→ **EXERCISE DETAILS**
From the listing below, pull out all lines with "many" in them.

Segment Start: RECORD EXTRACTS

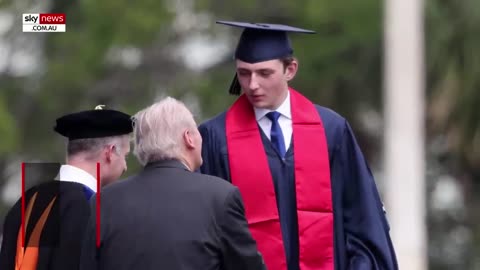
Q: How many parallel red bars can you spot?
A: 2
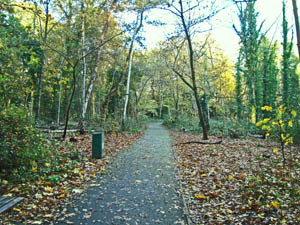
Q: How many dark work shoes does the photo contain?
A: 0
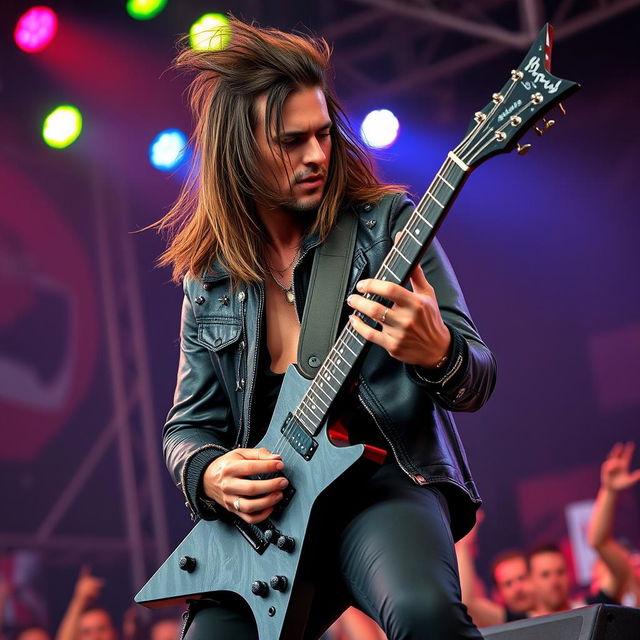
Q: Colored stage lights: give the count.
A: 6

Segment End: RECORD EXTRACTS
Segment Start: RECORD EXTRACTS

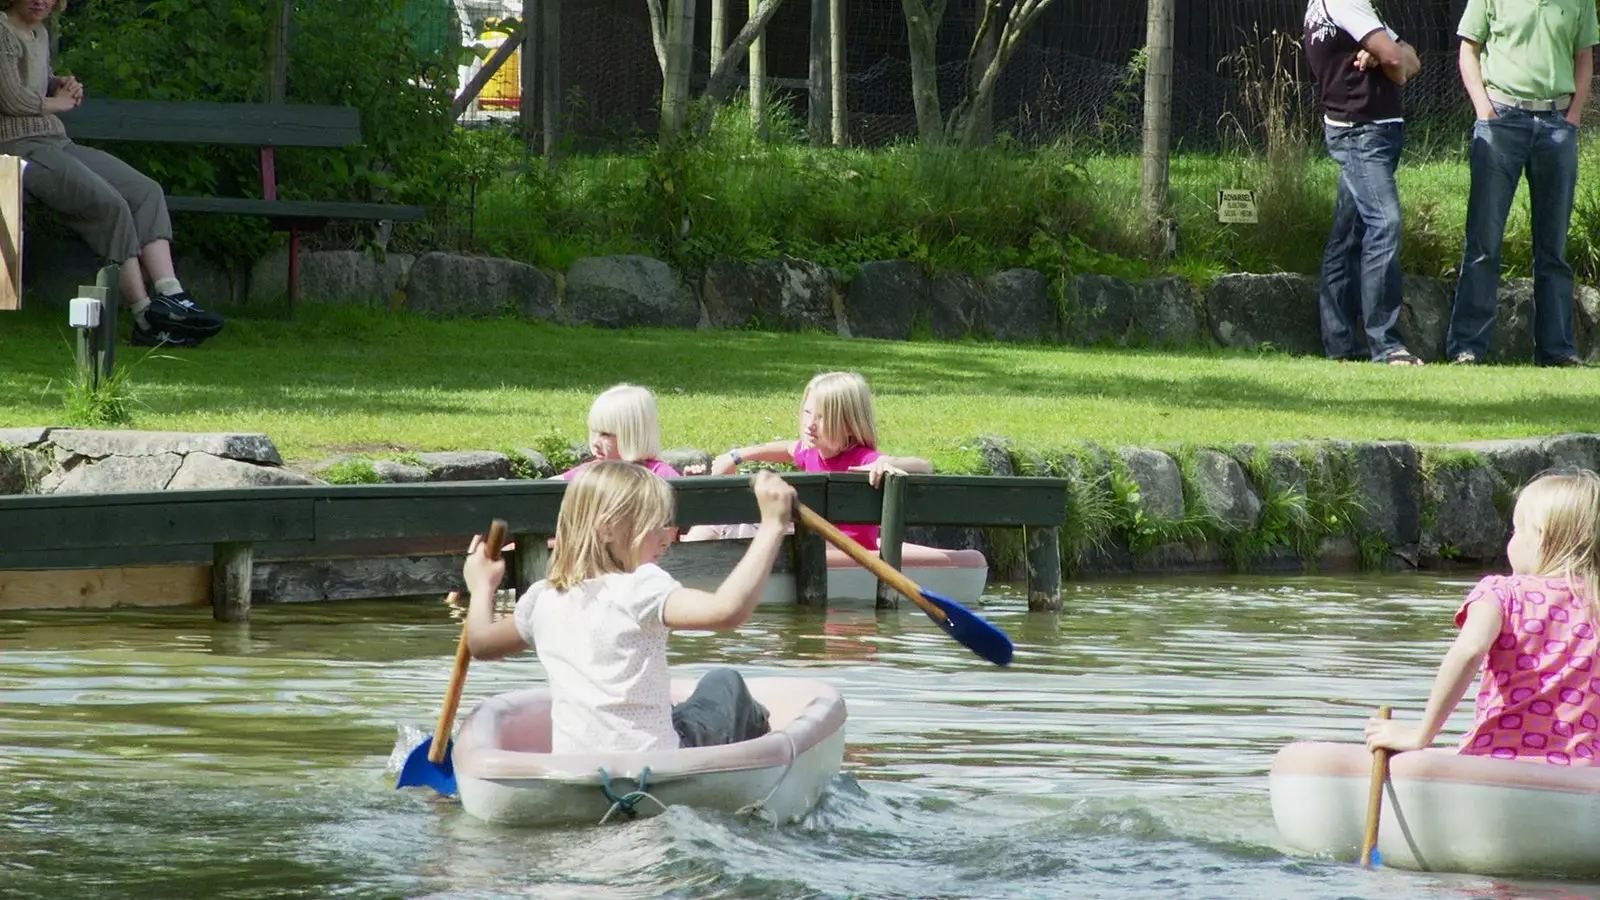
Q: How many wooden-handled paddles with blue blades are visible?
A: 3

Segment End: RECORD EXTRACTS

→ **OUTPUT OF THE EXERCISE**
Q: How many parallel red bars can you spot?
Q: How many dark work shoes does the photo contain?
Q: How many wooden-handled paddles with blue blades are visible?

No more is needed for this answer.